In this year, James Rogers, Jr., is admitted to the bar, and soon becomes a prominent lawyer of this vicinity.

An attempt is made at this time to stop the preaching and proselyting of John Rogers. Among his followers at this period is Peter Pratt, son of Elizabeth Griswold (see Chapter VI.). This young man now experiences the great necessity for courage and endurance on the part of anyone who would faithfully adhere to Rogerene principles; since he is imprisoned with other Rogerenes.1

Judging from past indications, the fact of their having gained a new convert from a prominent family of the Congregational persuasion is at any time a sufficient cause for the institution of severer measures against this sect.

But other annoyances are now at hand for John Rogers.

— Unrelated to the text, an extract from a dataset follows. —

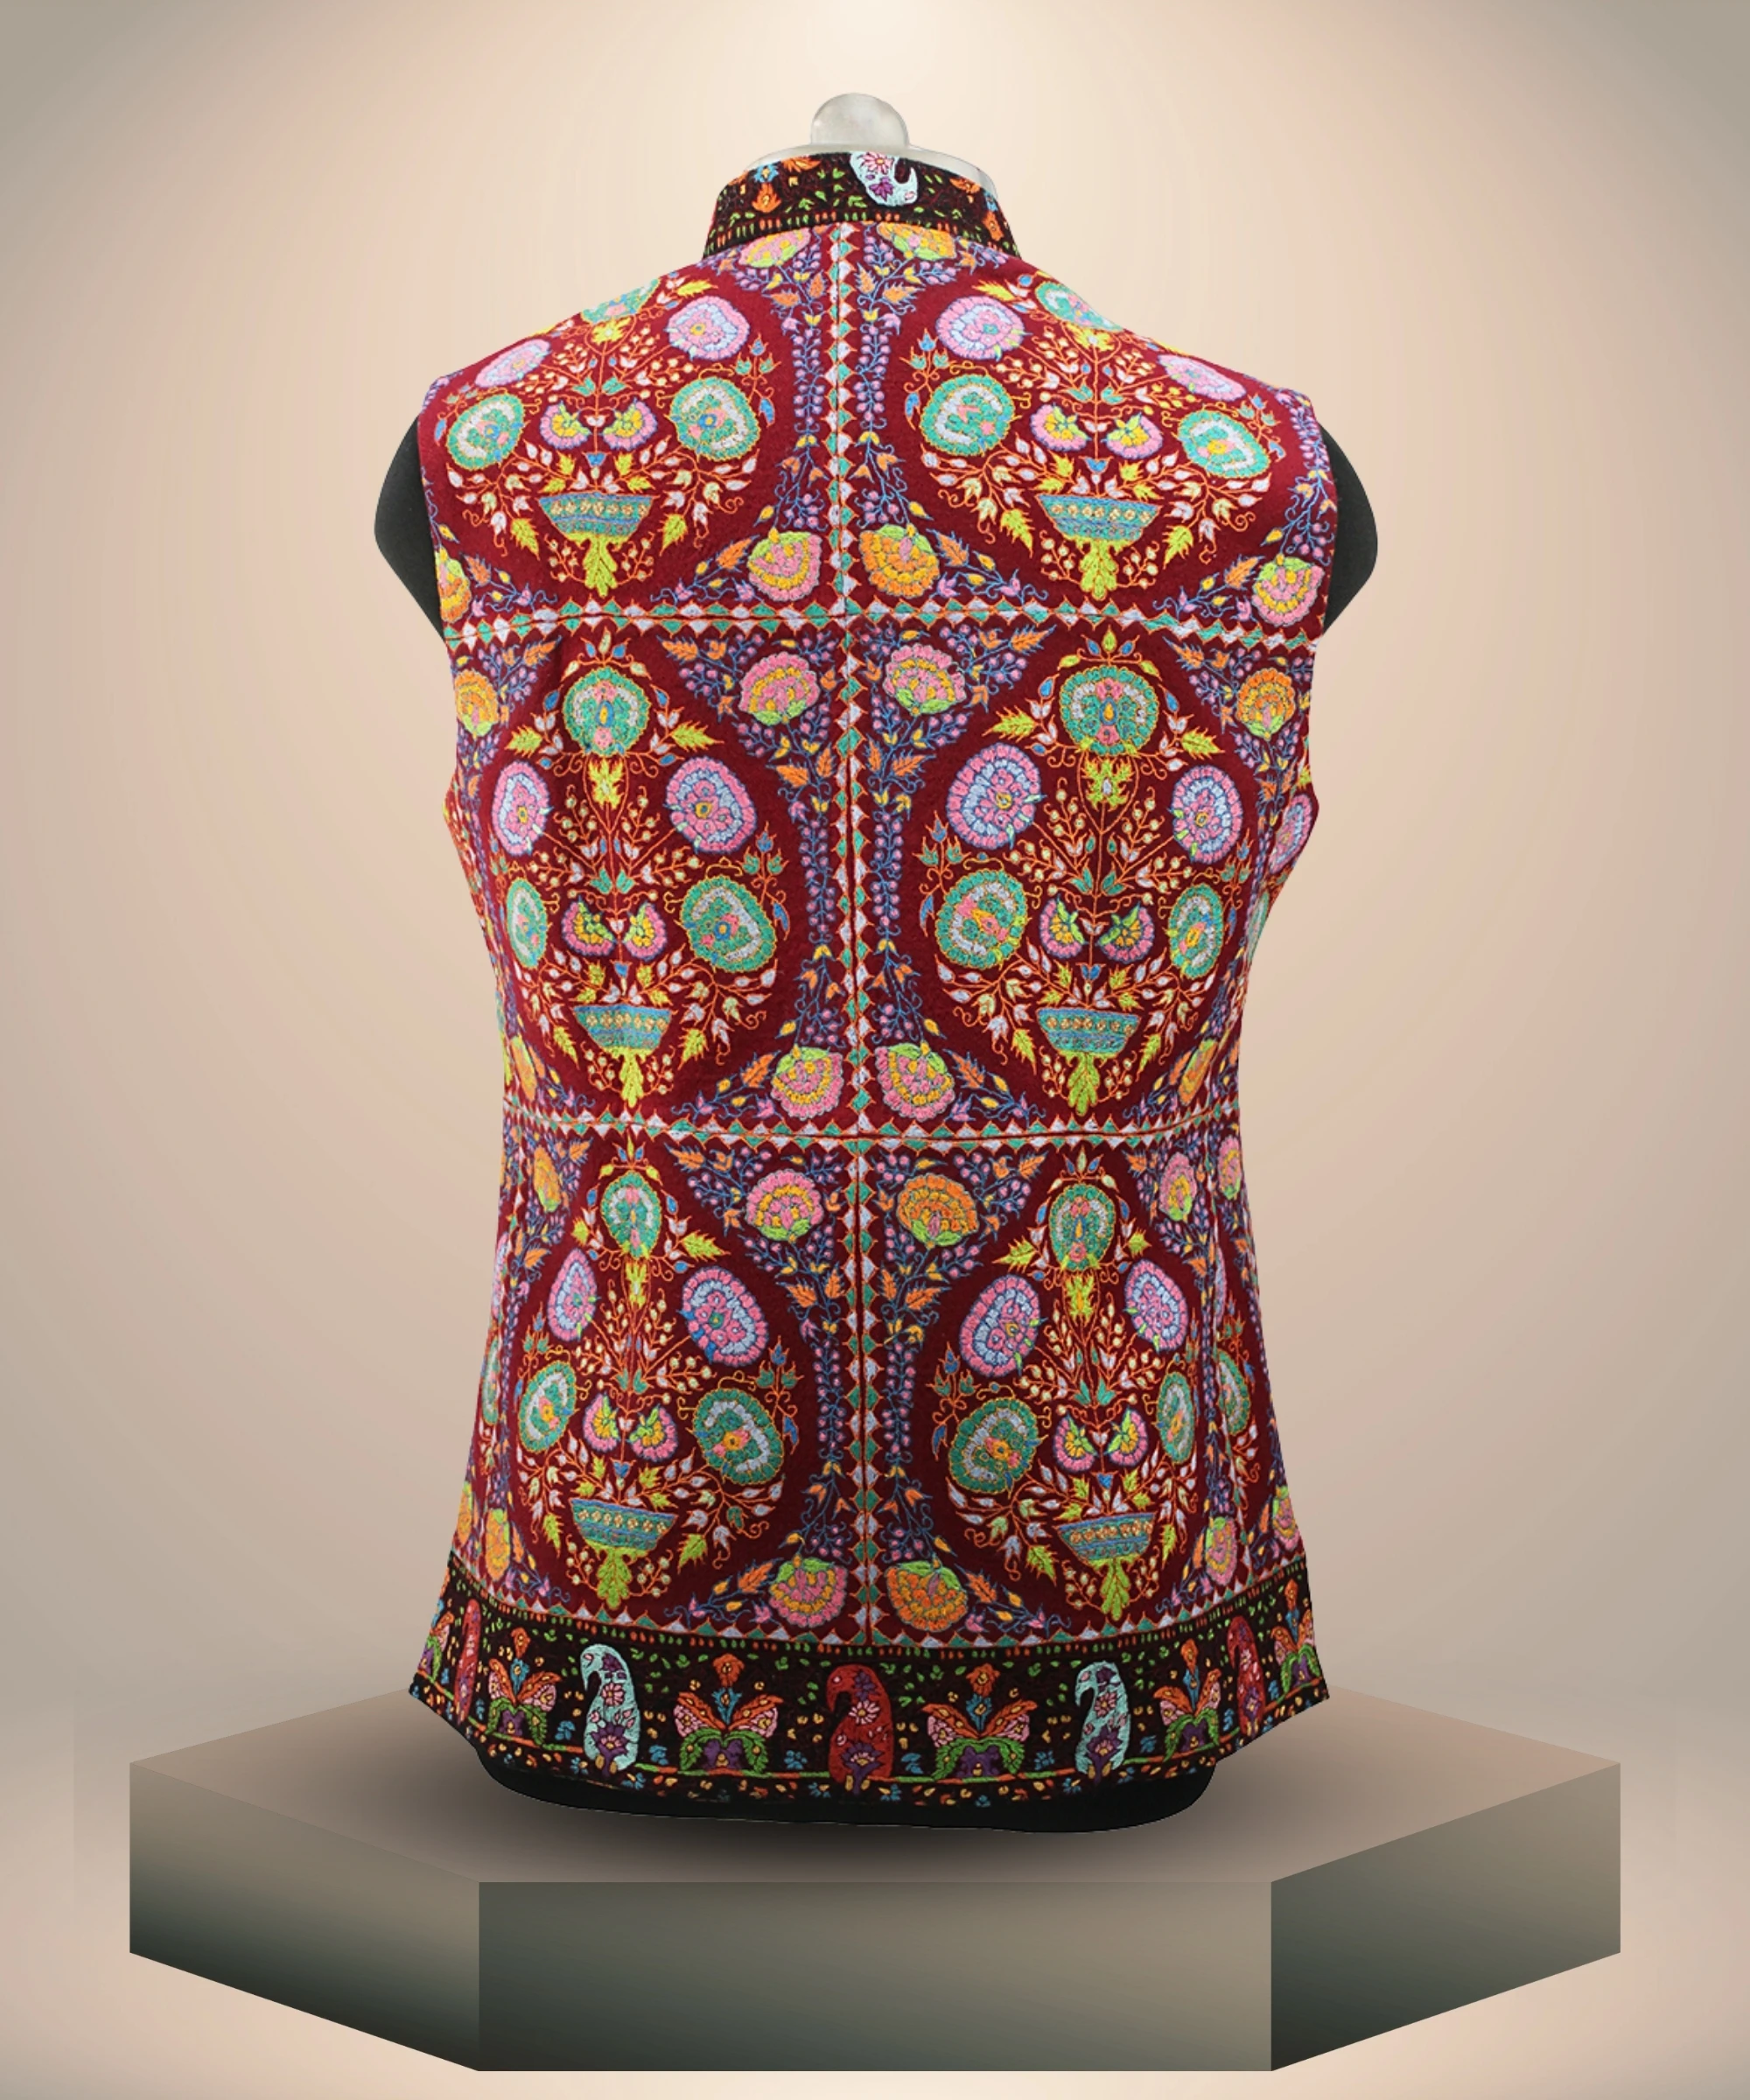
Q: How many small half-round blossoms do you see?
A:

There is the still unsettled residue of the estate, so difficult of adjustment on account of the claims of Samuel Beebe, (under the widow's "deed" of 1692. See Chapter III.), which will be put forward as soon as any move is made by the executor to divide the residue of the estate according to the codicil. These claims include certain young slaves, coming under the head of "moveables" belonging to the estate of James Rogers, of which movables, by the widow's deed, one-half was to be given, after her decease, to her daughter Elizabeth Beebe, and one-half to her son Jonathan.

During his executorship, John Rogers has freed a number of his


1 For what cause or by what pretense this imprisonment occurs does not appear . It is revealed by a statement made by Peter Pratt himself. ("Prey Taken from the Strong.") In referring to his being imprisoned with other Rogerenes, he speaks of his wife as a bride at that time. He was married in 1709.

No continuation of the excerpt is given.